I have set out my responses to the Report’s individual recommendations below.

Detailed Responses

1.  The Committee recommends that the Minister provides clarification of the role of LSBs as delivery mechanisms for the One Wales Government.

Response: Accept

Comment: Local Service Boards are a leadership group responsible for ensuring that all the public services in their area work together to improve delivery for citizens, across organisational boundaries. Their role is to focus on priorities of strategic relevance to each local area. The Boards work as teams of senior officers from the organisations responsible for local service delivery.
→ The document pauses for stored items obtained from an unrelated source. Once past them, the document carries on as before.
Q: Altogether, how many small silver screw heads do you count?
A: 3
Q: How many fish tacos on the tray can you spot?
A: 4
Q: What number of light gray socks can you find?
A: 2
They are expected to provide the joined-up leadership required to help overcome recurrent and difficult problems that can only be tackled through collaboration and partnership.

LSBs are not separate and formal institutions. They should not therefore be seen as distinct delivery mechanisms in themselves.  They do not supplant the statutory responsibilities of local authorities or the established accountabilities of public bodies and other partners, whether devolved or non devolved.
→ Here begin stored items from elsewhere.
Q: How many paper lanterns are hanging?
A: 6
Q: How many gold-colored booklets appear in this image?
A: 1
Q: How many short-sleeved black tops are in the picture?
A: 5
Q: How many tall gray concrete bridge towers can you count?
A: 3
The One Wales Government wants to see public service organisations across Wales working in high performing partnerships, putting the citizen at the centre of their planning and delivery.  This is the underlying principle which will unleash innovation and improvement at every level of government. Strengthening collaborative leadership locally, by identifying common challenges, building shared understanding and common purpose, is crucial to achieving the objectives of improved public services at all levels across Wales.

The leadership role of LSBs includes tackling the professional and organisational barriers that get in the way of excellent service delivery.  Through the Local Delivery Agreement process, LSBs have a framework for identifying these barriers, and putting in place the projects required to overcome them. The projects on which LSBs are working have been identified through the local strategic planning process, such as the community plan, the health, social care and well-being strategy and the children and young people’s plan. These processes both inform and are informed by national strategies.  They should incorporate extensive consultation with citizens and stakeholders. Action to secure the effective delivery of these local plans is essential to realising our vision for better, more responsive, citizen-focussed public services as set out in One Wales.  
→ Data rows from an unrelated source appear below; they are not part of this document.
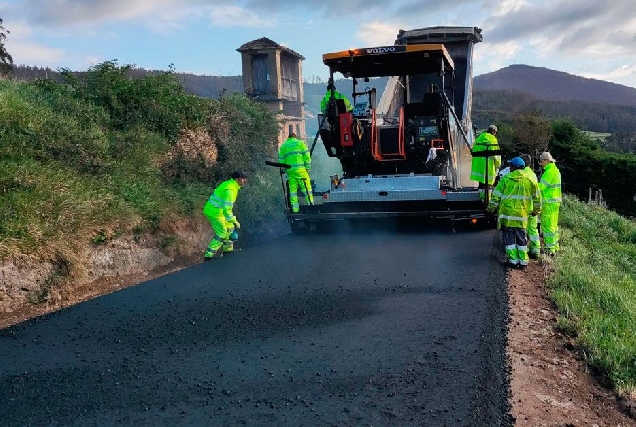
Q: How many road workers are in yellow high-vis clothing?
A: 7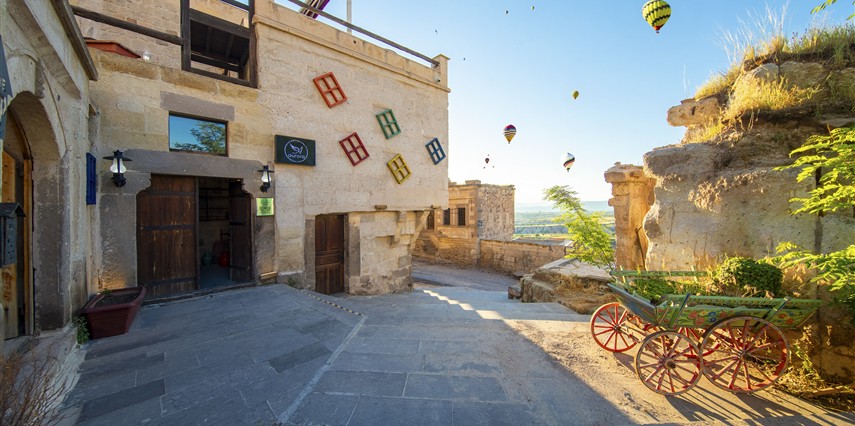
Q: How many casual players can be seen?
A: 0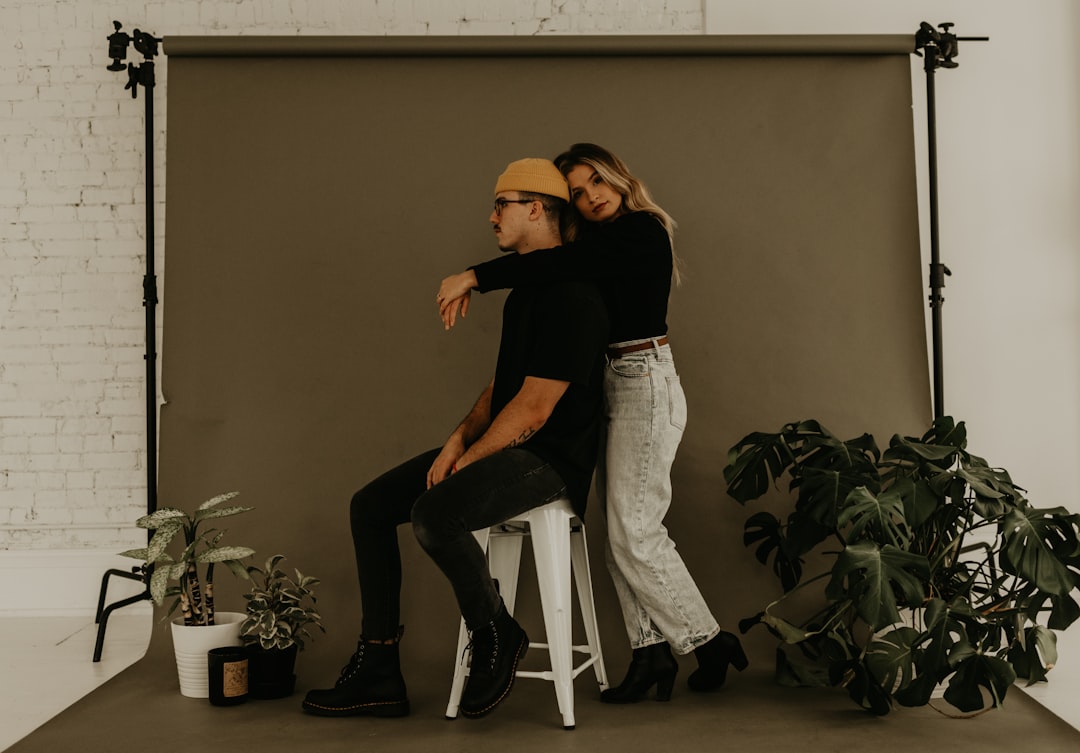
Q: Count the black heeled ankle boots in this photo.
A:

Financial Implications: None

2.  The Committee recommends that the Minister and his officials develop a common definition of LSBs that can be easily understood by the wider public.

Response: Accept

Comment: I will undertake to develop an explanation of LSBs for publication on the Welsh Assembly Government’s LSB website, based on the response to the Committee’s first recommendation above, and which includes links to local examples of how LSBs are enabling local public services to work together to deliver real citizen benefits.  

Financial implications: None

3.  The Committee recommends that LSB partners continue to use senior personnel, with the ability to make appropriate decisions on behalf of their organisations, to engage with the LSB.

Response:  Accept.

Comment:  The 2007 Prospectus and 2008 Route Map make clear the expectation that LSBs will comprise individuals in leadership roles, and this is how they are working in practice.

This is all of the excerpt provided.